Introduction
I have been working on many IDEs. We apply themes everywhere in our websites, CMSs, Enterprise Applications even in OSs like XP, Vista, then why not in IDEs.
I have been working on it and below is the result of what I found over the internet.
Let me quote one nice sentence by Scott Hanselman.
"It's surprising how changing your theme (fonts, colors, etc.) can re-energize me when I'm having trouble with some problem or motivation."
Description
This article is not development/logic writing article. It is to simply apply themes to Visual Studio IDEs.
I have studied some IDEs like Dreamweaver, Visual Studio, Eclipse, etc., currently only Visual Studio has the functionality to support Customization or apply setting to set custom skins for the editor.
How to Apply Themes to Visual Studio
You simply need to import it in Visual Studio.

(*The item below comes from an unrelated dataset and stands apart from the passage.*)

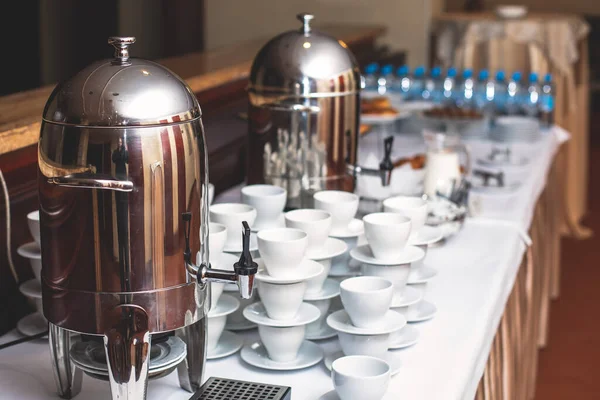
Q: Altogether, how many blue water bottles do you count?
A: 12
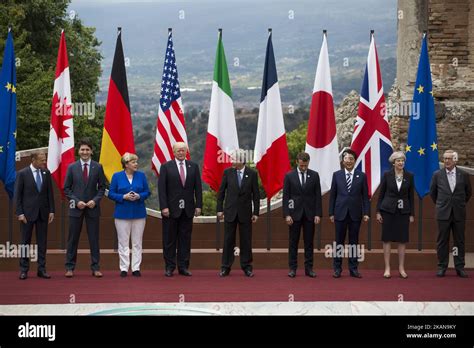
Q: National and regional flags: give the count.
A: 9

Luckily, there is a simple Visual Studio wizard to walk you through the process and make a backup of your current settings should you want to go back to what you have now.

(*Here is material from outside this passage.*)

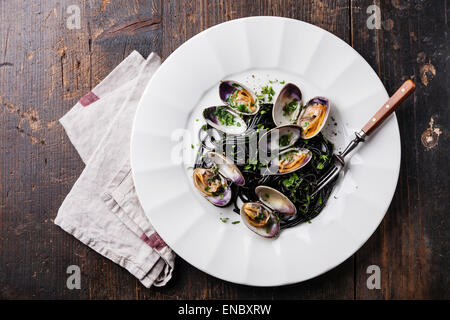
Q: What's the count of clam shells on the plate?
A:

The wizard is found under the Tools menu and the option is called Import and Export Settings. In 3 simple steps, you chose import settings, save your theme (or skip), and then browse out to find your downloaded theme and apply it.

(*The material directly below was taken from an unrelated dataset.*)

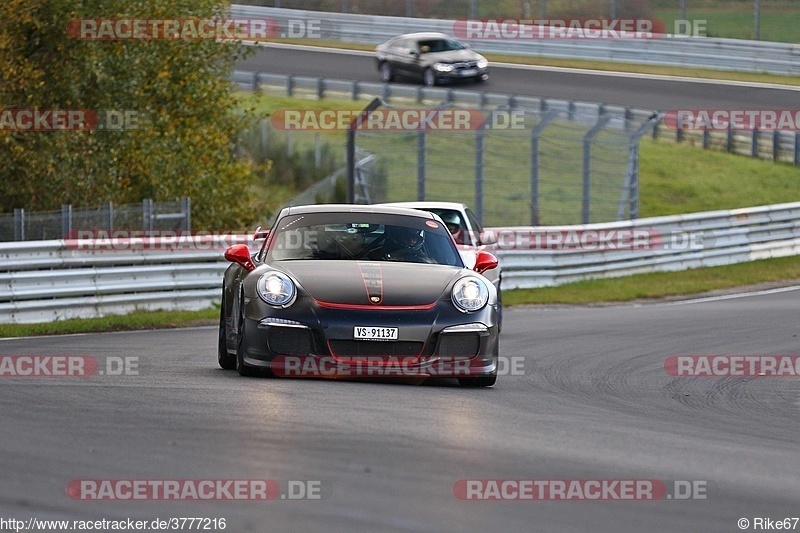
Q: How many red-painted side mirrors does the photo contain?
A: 2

It is strictly recommended to backup the default theme before applying any custom themes.
Themes
A lot of the darker schemes like Oren's don't use a True Black, but an "off black." His theme is very low contrast and uses muted, relaxing colors.
Mike "Blowmage" Moore's Ruby Blue
This is a low-contrast calm schema, but operators and numbers have a little "pop" to them.
This one bring backs good memories of writing Borland C++ with OWL and Turbovision, with a little Norton Commander thrown in for fun.
One of the few light-colored themes, Jeff also uses a custom font to make 0 and O stand out. Note that the white background is more of a paper-colored off-white.
Dave's schema uses a complete black, and a neon blue. A little intense, but much higher contrast.
This earthy theme includes small details like smart fonts and italics.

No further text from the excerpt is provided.